The NAACP now presents itself as a counterbalance to the influence of the traditionally socially conservative black church. It can also help establish closer ties between blacks and gays, two of Obama’s most loyal constituencies.

Some pro-Republican conservative evangelical activists have said Obama’s announcement gives them an unusual opportunity to deflate enthusiasm among black voters for reelecting the country’s first black president, who tends to win more than 90 percent support in that community.

A new poll just released this week found that President Obama’s support for same-sex marriage equality is actually more popular among Blacks and Hispanics than among whites. Overall, 45% of whites view the President’s support of marriage equality favorably, while 47% of Hispanics do, and 54% of Blacks do as well.

The NAACP’s board position statement reads:

The NAACP Constitution affirmatively states our objective to ensure the ‘political, education, social and economic equality’ of all people. Therefore, the NAACP has opposed and will continue to oppose any national, state, local policy or legislative initiative that seeks to codify discrimination or hatred into the law or to remove the Constitutional rights of LGBT citizens. We support marriage equality consistent with equal protection under the law provided under the Fourteenth Amendment of the United States Constitution. Further, we strongly affirm the religious freedoms of all people as protected by the First Amendment.

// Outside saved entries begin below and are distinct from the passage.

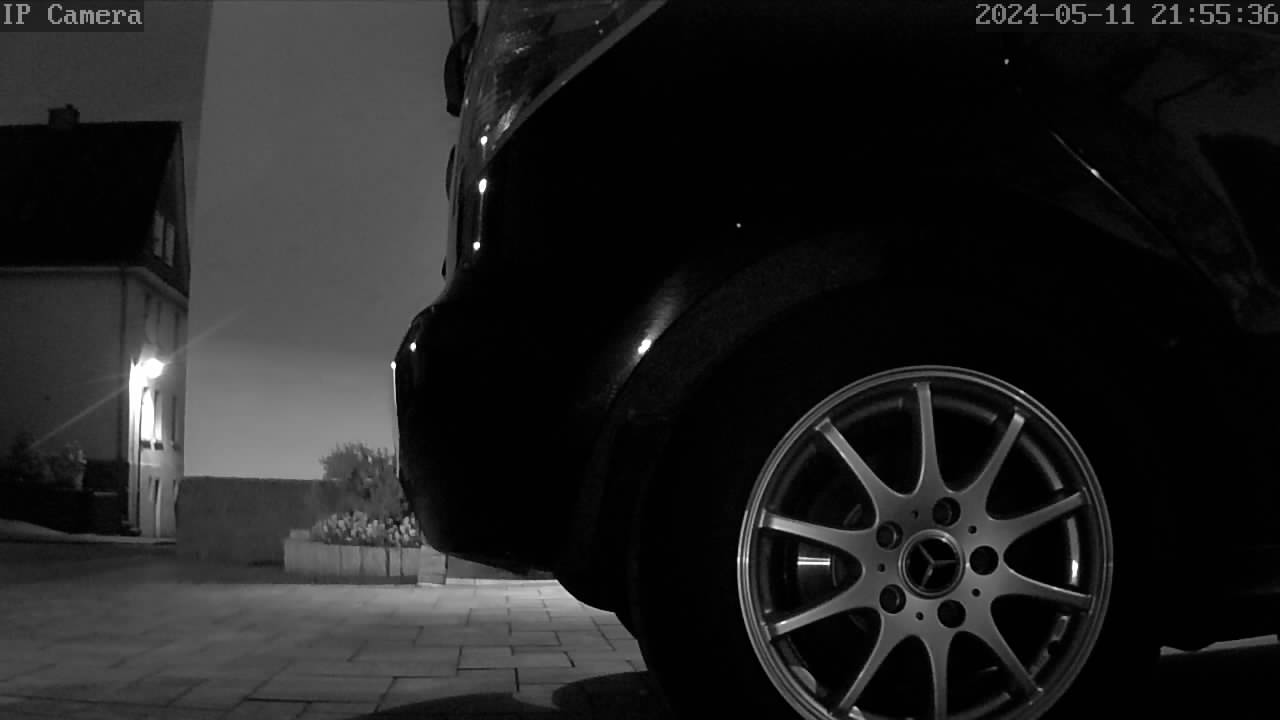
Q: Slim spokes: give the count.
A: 10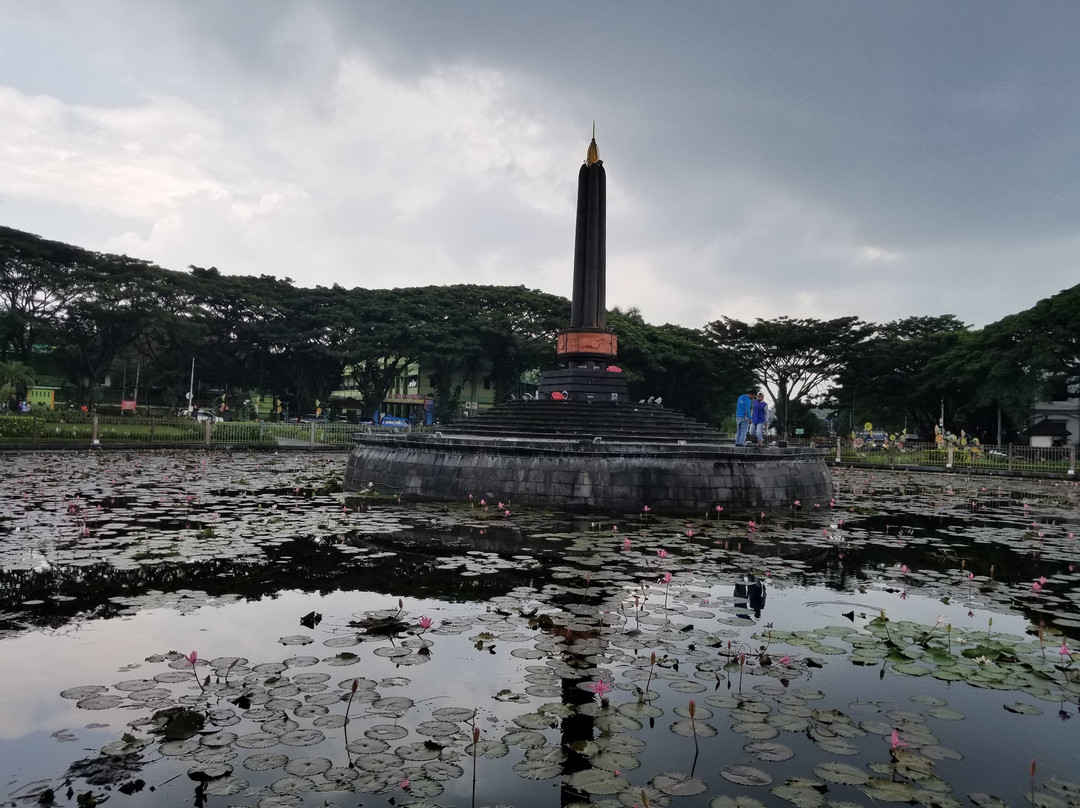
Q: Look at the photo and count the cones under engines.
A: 0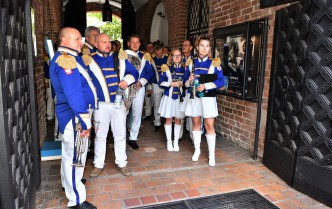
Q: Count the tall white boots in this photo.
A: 4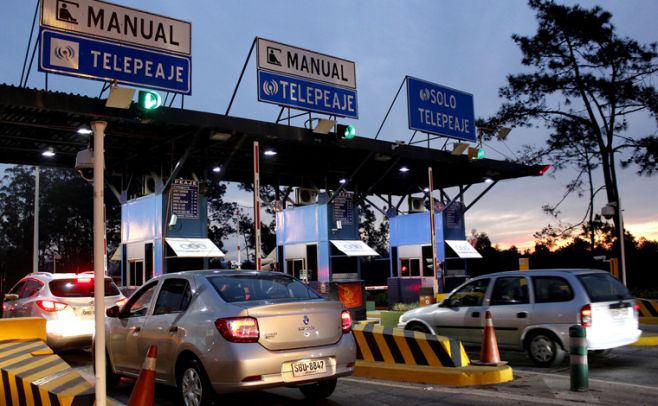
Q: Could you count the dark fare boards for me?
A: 3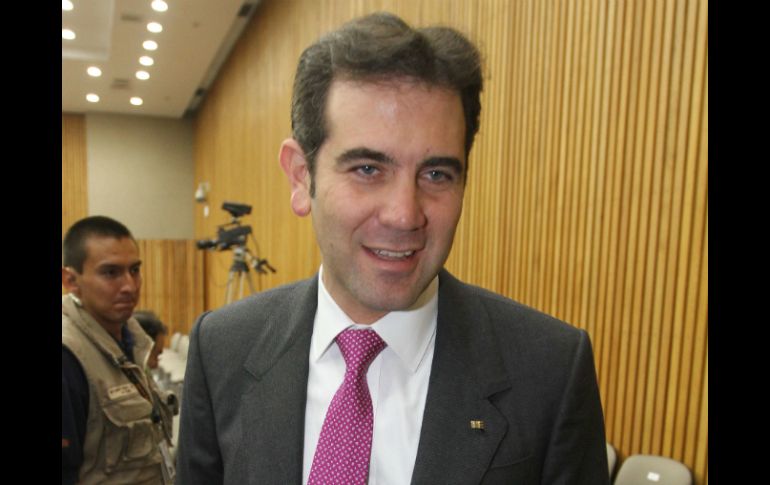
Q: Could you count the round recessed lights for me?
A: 10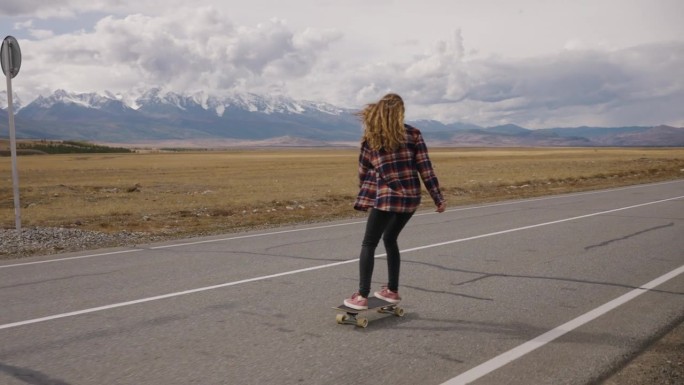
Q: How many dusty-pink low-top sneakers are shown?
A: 2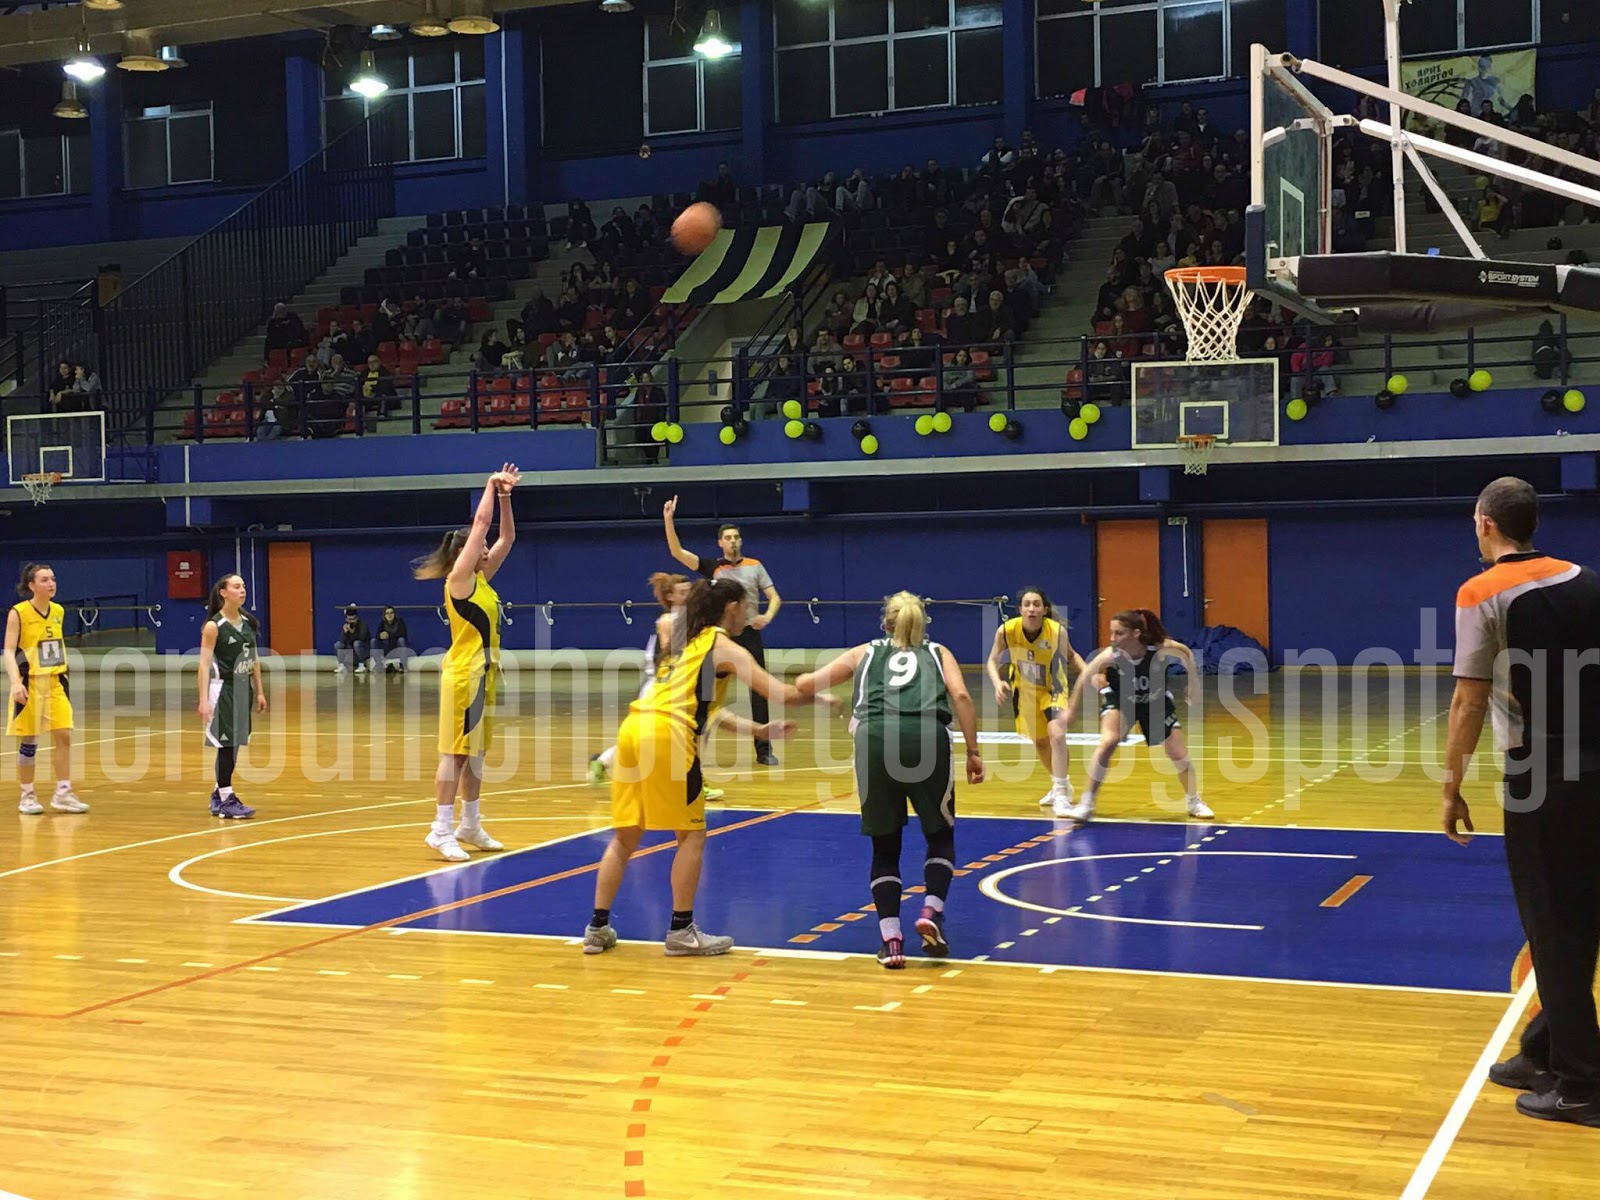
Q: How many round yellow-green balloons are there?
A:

Evan Wolfson, Founder and President, Freedom to Marry, said in a statement:

The NAACP has long been the nation’s conscience and champion for an America where all share equally in the promise of liberty and justice for all.  Today the NAACP resoundingly affirmed that the freedom to marry is a civil right and family value that belongs to all of us, and that discriminatory barriers to marriage must fall.  The toxic tactics of anti-gay groups like NOM to ‘drive a wedge between blacks and gays’ will be washed away in the wave of righteous affirmation.

“We could not be more pleased with the NAACP’s history-making vote today – which is yet another example of the traction marriage equality continues to gain in every community,” said HRC President Joe Solmonese.  “It’s time the shameful myth that the African-American community is somehow out of lockstep with the rest of the country on marriage equality is retired – once and for all. The facts and clear momentum toward marriage speak for themselves.”

Rea Carey, Executive Director, National Gay and Lesbian Task Force, announced:

This is truly a historic moment as the NAACP — the nation’s oldest civil rights organization — takes an official and unequivocal stand for marriage equality. As the country’s oldest national LGBT rights group, the National Gay and Lesbian Task Force could not be more thrilled.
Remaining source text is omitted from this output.